RE: [iri] #121: BIDI: Some users are requiring right-to-left label ordering.

AFAIK, the scheme is always ASCII (though some cultures want native script schemes so they don't have to do keyboard switching, but that seems like a different problem).  

For http, domain names are Unicode, though a restricted subset, and the path is often currently ASCII or % encoded, but could presumably be bigger than that.
For mail, the domain names are also IDN subset of Unicode, however (now) the local part is legally anything > 0x7f, though the <0x80 set is restricted.

I think the legal characters are defined by the schemes?  Though EAI mail is clearly overly permissive, and I wouldn't mind disallowing BIDI marks in IRIs if it helped display.

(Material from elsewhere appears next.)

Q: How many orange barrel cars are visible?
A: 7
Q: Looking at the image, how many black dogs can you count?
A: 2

The schemes have delimiters (@, ., /, etc.), which are all bidi character type ON.  As far as implementation goes, probably treating those all like L or R (depending on the mode) might "solve" the problem, as that would force the sections into separate units, which would then maintain the same order as the underlying binary representation (label 1 first, label 2 next, etc).  That doesn't seem terribly difficult from an implementation perspective.

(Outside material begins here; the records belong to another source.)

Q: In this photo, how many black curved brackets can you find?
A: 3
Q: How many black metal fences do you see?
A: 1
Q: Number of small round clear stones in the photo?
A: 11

One big thing that I'm willing to dump is that you and I (or an Arabic speaker) might "see" the same IRI identically at all times.  Eg: http://WWW.ARABIC.TLD vs TLD.ARABIC.WWW//:http.  However if either of us read it over the phone, we'd all read the same thing (assuming we knew how to read Arabic at all.)  

As the discussion continues, I'm also getting more entrenched in my position that this is very likely a user preference.  Particularly WRT the usability of the address bar.  I'll see if I can find time to make some screen shots that demonstrate the problem.

-Shawn

-----Original Message-----
From: Larry Masinter [mailto:masinter@adobe.com] 
Sent: ,  03,  2012 2:23
To: Shawn Steele; Adil Allawi
Cc: public-iri@w3.org; "Martin J. Dürst"
Subject: RE: [iri] #121: BIDI: Some users are requiring right-to-left label ordering.

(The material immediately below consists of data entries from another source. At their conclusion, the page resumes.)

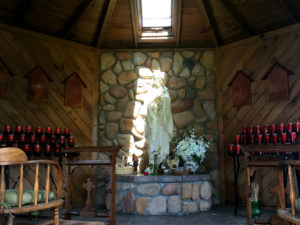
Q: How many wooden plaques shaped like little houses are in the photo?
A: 5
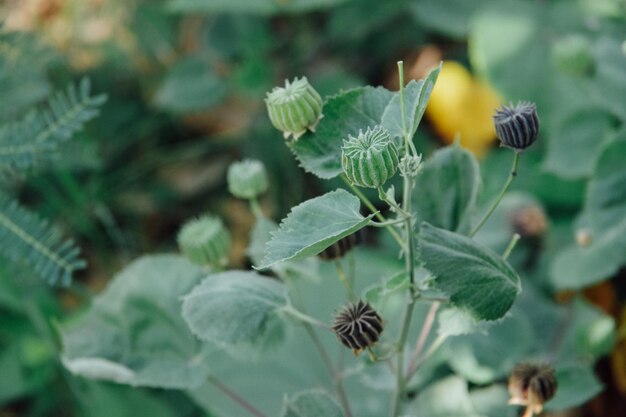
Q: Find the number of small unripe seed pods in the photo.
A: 4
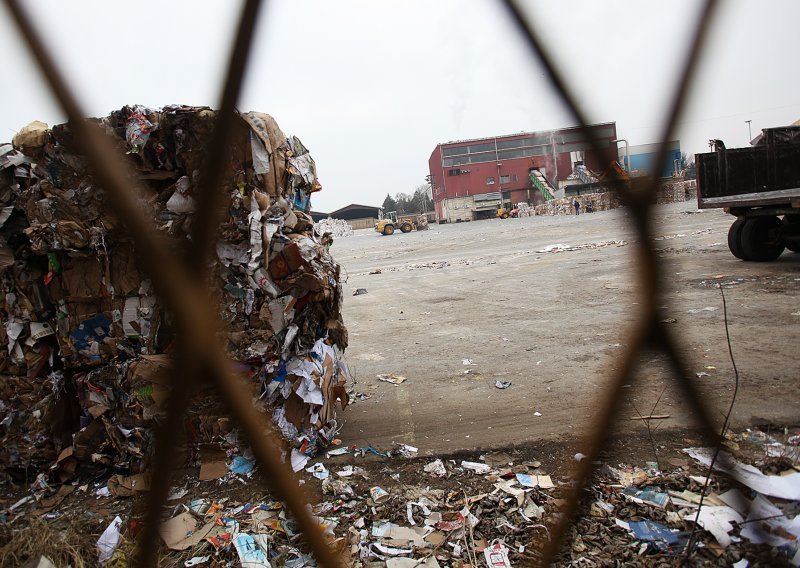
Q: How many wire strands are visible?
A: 4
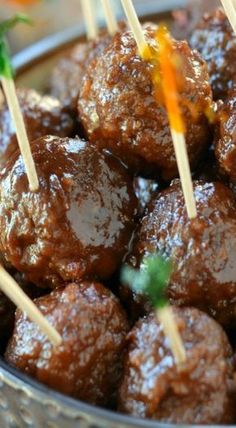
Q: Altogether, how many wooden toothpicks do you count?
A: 8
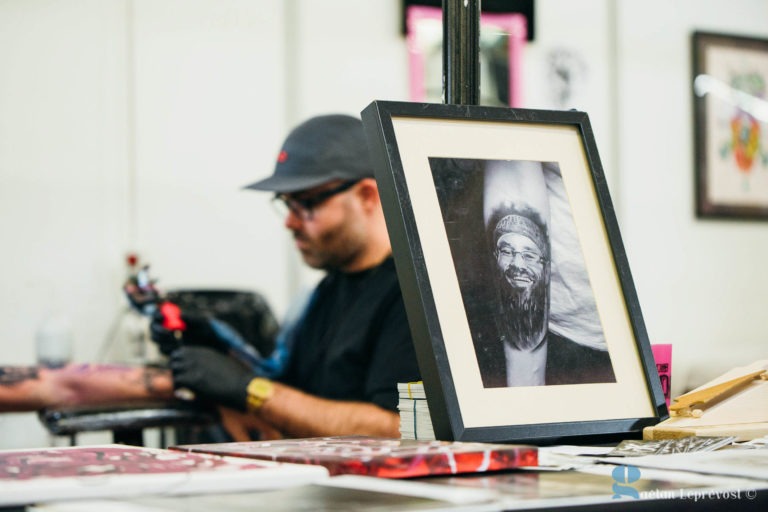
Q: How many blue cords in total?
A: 1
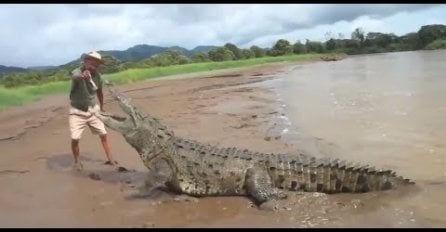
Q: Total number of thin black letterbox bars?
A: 2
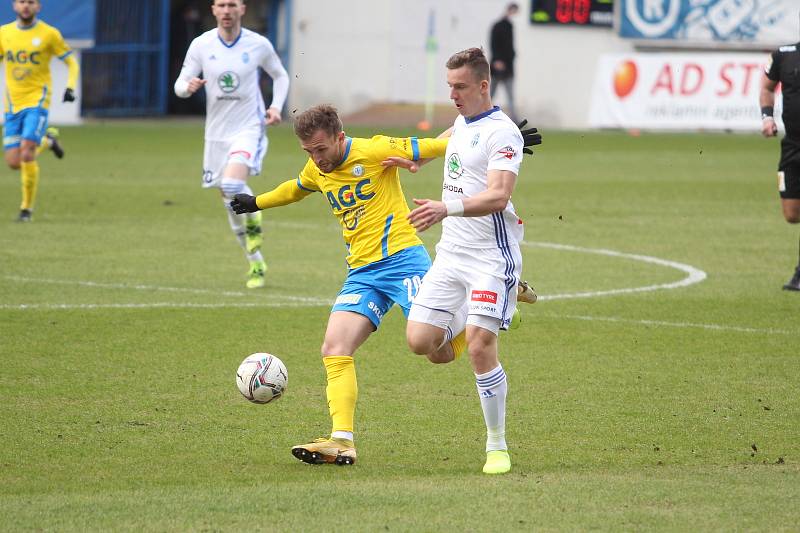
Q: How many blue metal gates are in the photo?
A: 1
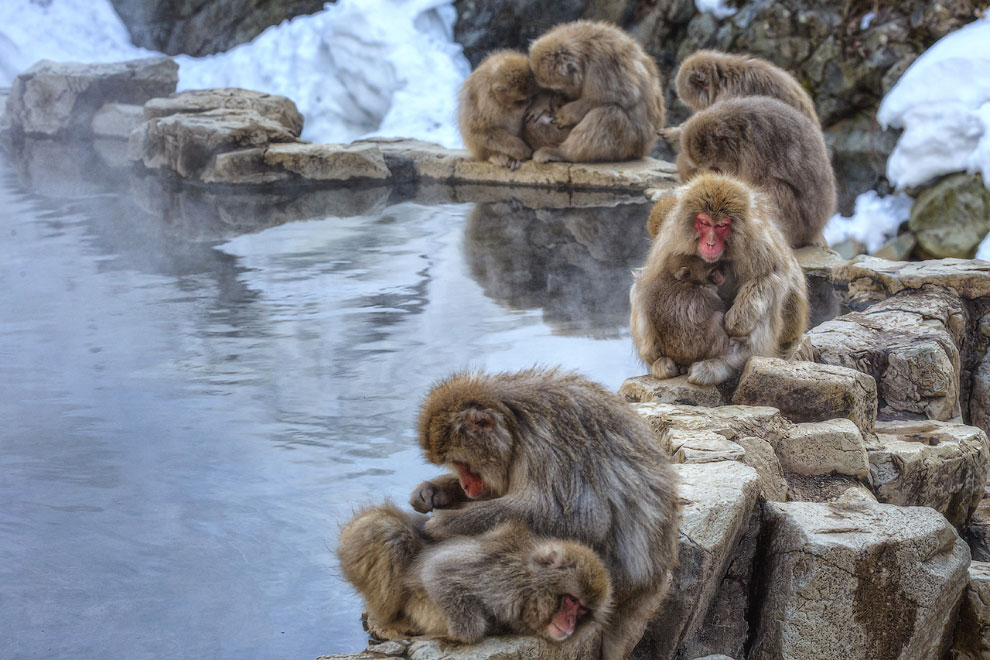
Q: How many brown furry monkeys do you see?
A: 10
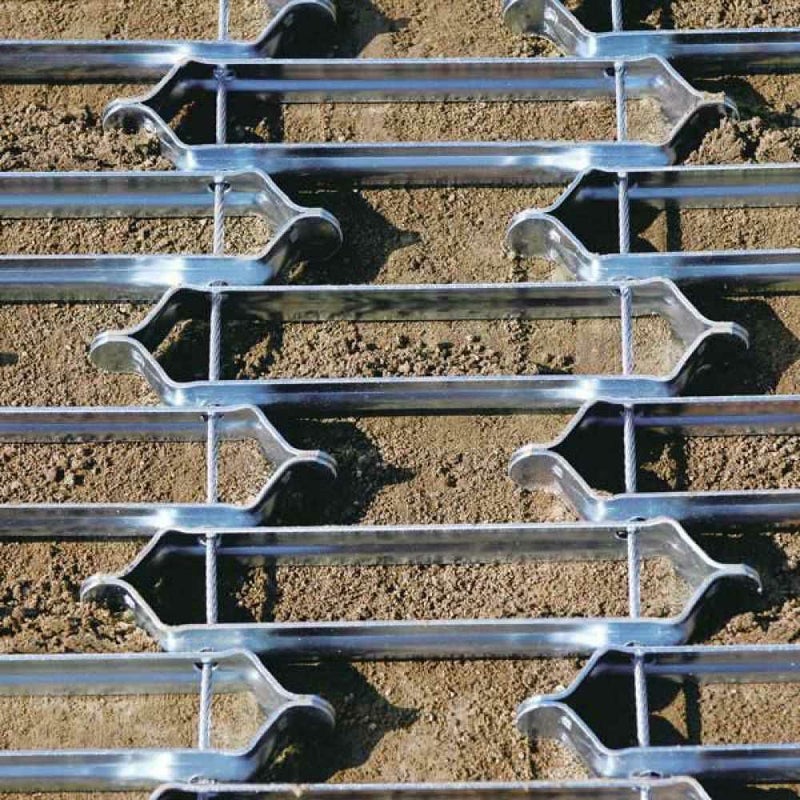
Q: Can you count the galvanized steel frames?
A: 12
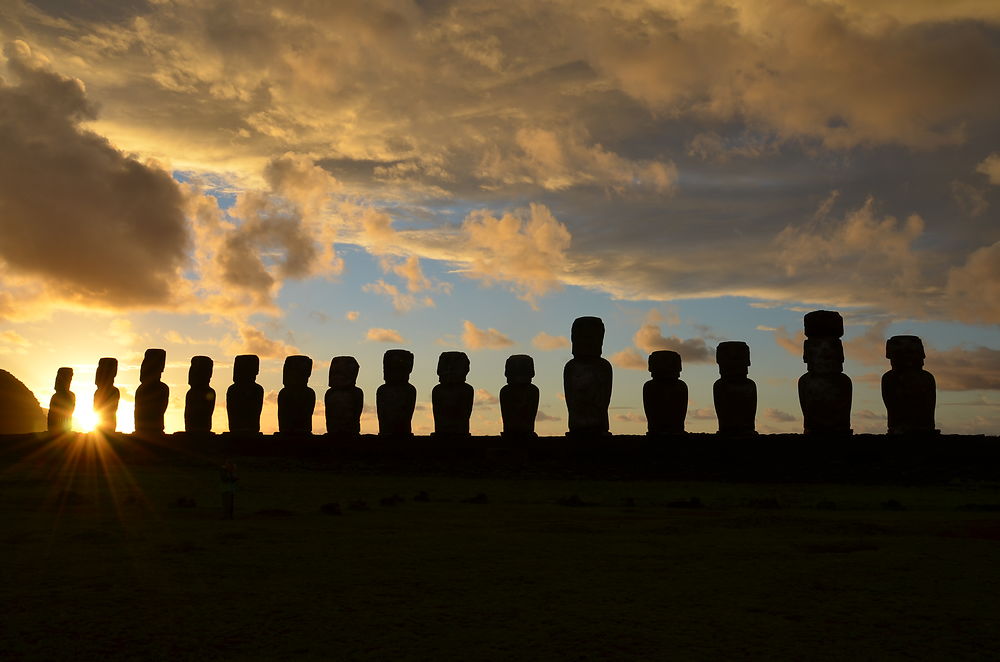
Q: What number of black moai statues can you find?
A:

I'm really having trouble understanding this discussion.

" Bidi IRI is only allowed to be ordered RTL if it is drawn with the protocol (e.g. http://) and in a right-dominant context (i.e. it is not embedded in a line of latin text)."

I don't know what it "allowed" means here.

I have an  IRI which, in logical order, starts with a (ASCII) scheme, includes a RTL domain name, and a path, with RTL, LTR, or mixed components.

Who would be "allowed" to do what? In what circumstances? What would be the consequence of them not doing this?

I don't understand if you're talking about restrictions on allowed characters in IRI, guidelines for software for displaying IRIs, guidelines for encoding IRIs in "plain" RTL or RTL text, or something else ....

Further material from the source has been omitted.